De percelen van de Schovenhorsterveldweg 6 zijn gelegen in de gemeente Putten. De percelen zijn genummerd met perceelnummers 4066, 4067 en 1873 en liggen tussen de kernen Putten en Krachtighuizen in, waarbij Putten zich ten noorden van de percelen bevindt en de buurtschap Krachtighuizen zich ten zuiden van de percelen bevindt. De ligging van het plangebied is tegen het landgoed Schovenhorst aan, dat ten noorden ligt. Op de percelen bevinden zich verschillende chalets ten behoeve van recreatie en een aantal gebouwen ter ondersteuning van de recreatie, zoals een milieustraat en een parkeerplaats. De totale capaciteit van het park bedraagt 35 plaatsen die deels in gebruik zijn als toeristische kampeerplaats, verhuuraccommodatie of vaste standplaats. Verder beschikt het bedrijf over horecavoorzieningen, waar onder andere de kantine onder valt.

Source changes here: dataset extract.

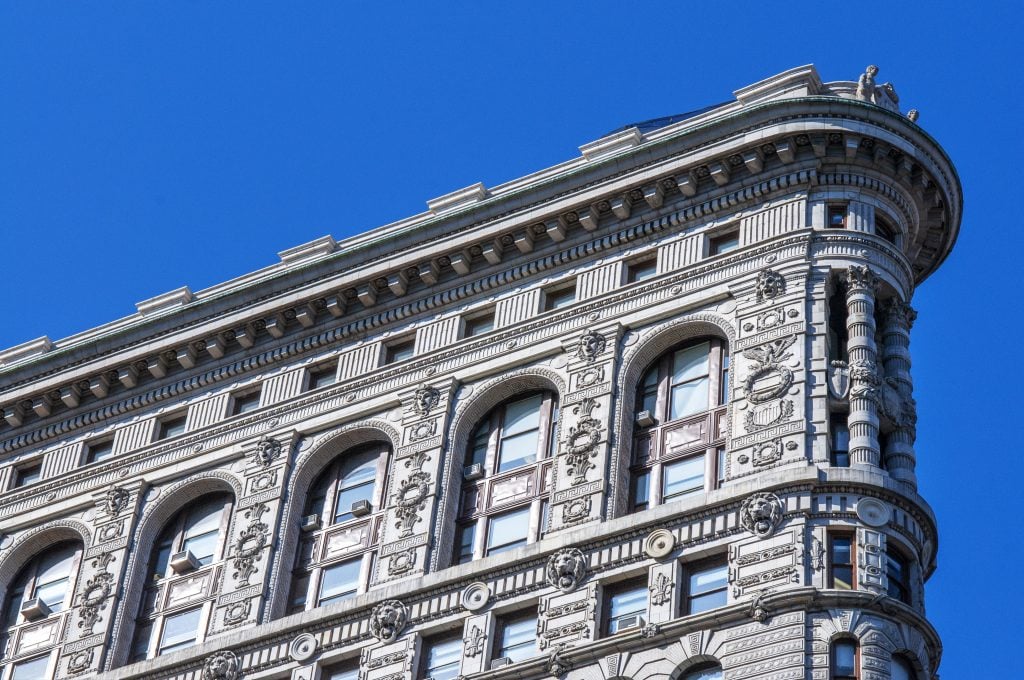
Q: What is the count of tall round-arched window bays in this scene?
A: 5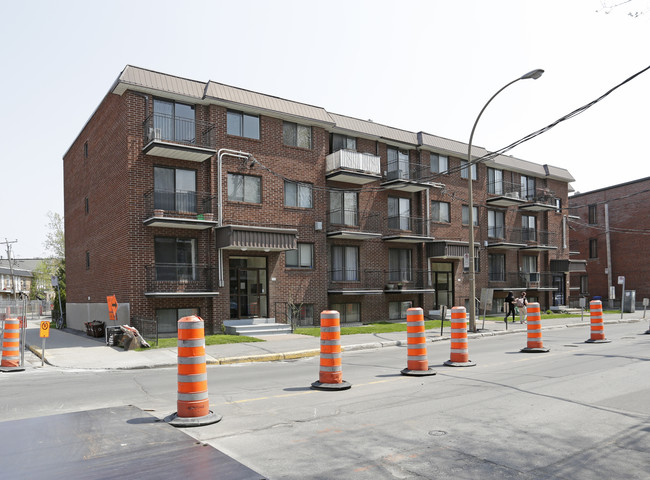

In 2018 is het kwaliteitsteam Vitale Vakantie ingeschakeld en hiermee is de ontwikkelingsrichitng van het vakantiepark bepaald. De aard en opzet van het toekomstige bedrijf is ten volle gericht op recreatie met de nadruk op toeristische kampeerplaatsen met privé sanitair. Daarnaast is er ruimte voor een beperkt aantal vaste standplaatsen. Het huidige aantal vaste jaarplaatsen wordt deels afgebouwd ten behoeve van (korte) toeristische verhuur.
Wat betreft de doelgroep richt het park zich vooral op (vitale) vijftigplussers. Deze mensen zijn vooral gericht op het ontdekken van de kwaliteiten van de Veluwe en zijn gesteld op rust, privacy, kleinschaligheid en comfort. Zij willen daar ook voor betalen.
In onderstaande figuur is de huidige situatie van de percelen weergegeven, met daarbij het betreffende gebouw blauw omlijnd. Momenteel is het betreffende gebouw in gebruik als kantine voor het recreatieterrein, maar deze kantine is niet langer rendabel. Daarom is een nieuwe invulling gezocht, beter passend bij het karakter van bedrijf. De wens is om de kantine te verbouwen tot een tweetal recreatiewoonverblijven. Eén voor 4 personen en één voor 6 personen. Hiervoor wordt de bijlage bij de regels waarin het aantal recreatiewoonverblijven is aangegeven, aangepast in dit wijzigingsplan. De bestemming van de percelen blijft gelijk.
Figuur: huidige situatie plangebied Schovenhorsterveldweg 6 met ligging van het betreffende gebouw (blauwe
belijning)
De percelen van de Schovenhorsterveldweg 6 liggen in het bestemmingsplan 'Krachtighuizen 2013'. In dit bestemmingsplan hebben de percelen een enkelbestemming 'Recreatie - Verblijfsrecreatie 2' met een bouwvlak. Naast de recreatiebestemming is de dubbelbestemming 'Waarde - Archeologie 2' van toepassing. Zie de afbeelding hieronder met een uitsnede van het bestemmingsplan Krachtighuizen 2013.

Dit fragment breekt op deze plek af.